*** Opening of AVAILABLE DATA ***

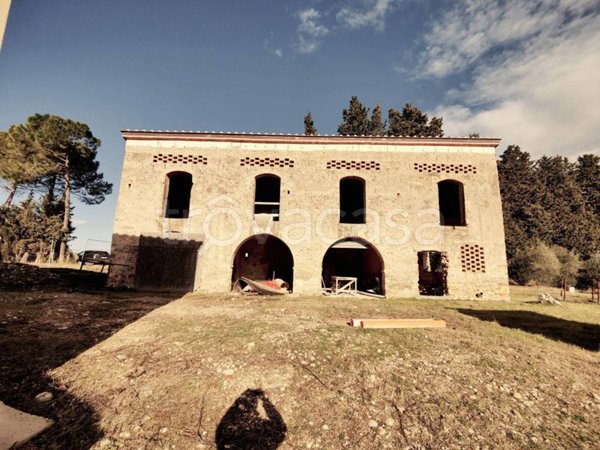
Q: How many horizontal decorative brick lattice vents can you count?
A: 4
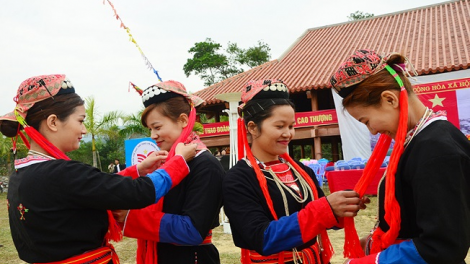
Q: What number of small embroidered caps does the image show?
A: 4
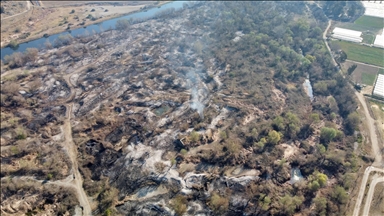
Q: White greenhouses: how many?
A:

*** Close of AVAILABLE DATA ***

▶ _EXERCISE_:
The records above should be returned word for word, with every picture left out.

▶ _REPLY_:
Q: How many horizontal decorative brick lattice vents can you count?
A: 4
Q: What number of small embroidered caps does the image show?
A: 4
Q: White greenhouses: how many?
A:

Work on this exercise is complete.